Note also that recursion is handled with no limitations (except memory) on depth.
Examples of this dialect are given in the test suite and in the example folder. This includes 20 examples from Project Euler.
To install, just clone or download the depository zip file and run the setup in download directory:
pip install .
Use the following command to compile and run a numsed python script:
numsed myscript.py
The resulting sed script is obtained with:
numsed --trace myscript.py
Compiling a python script into sed is made in four passes:
- the python script is transformed into another python script where all operators are replaced with functions. These functions are defined in the numsed_lib module. These definitions used the standard operators assuming they work on positive operands. Let's call the resulting script the positive form.
- The positive form is then compiled and disassembled with the dis module into opcodes.
- The disassembly is simplified and completed to obtain an opcode program which can be interpreted independently. The interpretation of opcodes is used for testing.
- Finally, the sed script is obtained by replacing each opcode by a sed snippet.
The example directory contains an exemple of a simple python script (add.py) and the resulting opcode and sed scripts (add.opc and add.sed). The opcode script can be interpreted with the --opcode option. The sed script can be interpreted with any sed utility.

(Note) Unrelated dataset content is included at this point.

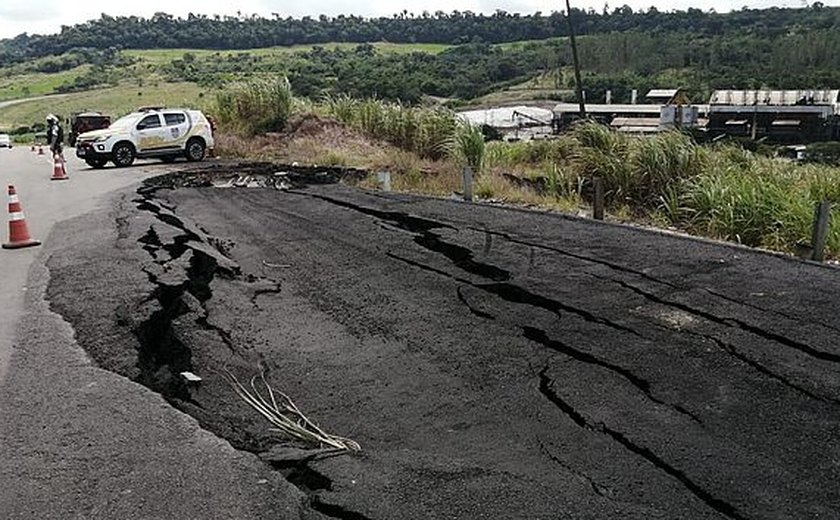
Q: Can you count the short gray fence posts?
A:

The command line enables to specify several output formats, several transformations to apply to the original script, and several actions.

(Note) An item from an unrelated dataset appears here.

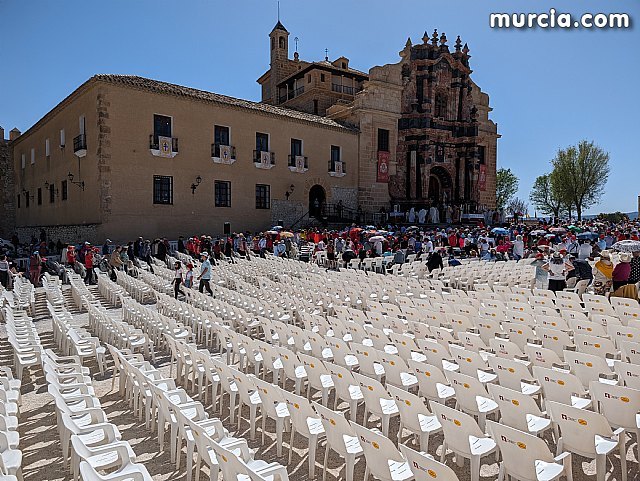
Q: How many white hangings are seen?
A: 5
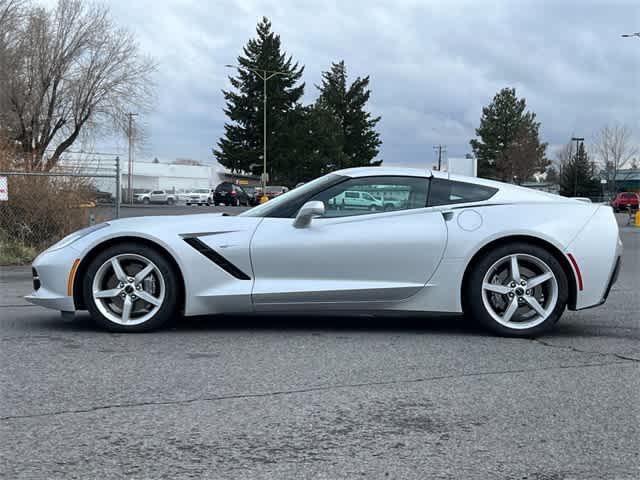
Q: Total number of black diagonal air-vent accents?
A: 1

numsed <action> <transformation> <format> filename
Compiling a python script into sed and running it, is done with:
numsed --run --signed --sed filename
As all these options are defaults, this can be abbreviated into:
numsed filename
The other parameters are used for development, testing or optimization.
filename
can be a python script with .py
extension.
filename
can be file containing opcodes with .opc
extension. In that case, the transformation argument may be --opcodes
or --sed
. The opcodes contained in the file are executed, or used to generate sed instructions depending on the action.
filename
is a collection of scripts if ended with .suite.py
. Several python scripts are contained in the same file, separated by a comment with at least two dashes (# ---
). In that case, the action is applied separately to each script in the collection.
filename
can be the name of a directory. In that case, the action is applied to each python script in this directory.
--trace
- traces the result of the conversion. Available for all formats and transformations.
--run (default)
- executes the result of the conversion. Available for all formats (except disassembly) and transformations.
--coverage
- available only for opcode format. Executes the opcodes and counts the number of calls for each opcode.
--test
- compares the result of the original python script with the execution of the conversion. Available for all formats (except disassembly) and transformations.
--batch
- runs several sets of command line parameters. See test.batch file in tests directory.
--literal
- no transformation is applied to the python script. When compiling into sed, this assumes that the script does not handle signed integers, and does not use division, modulo or power operators.
--unsigned
- the python script is assumed to handle only unsigned integers, and the transformation replaces the division, modulo and power operators by functions implementing these operators.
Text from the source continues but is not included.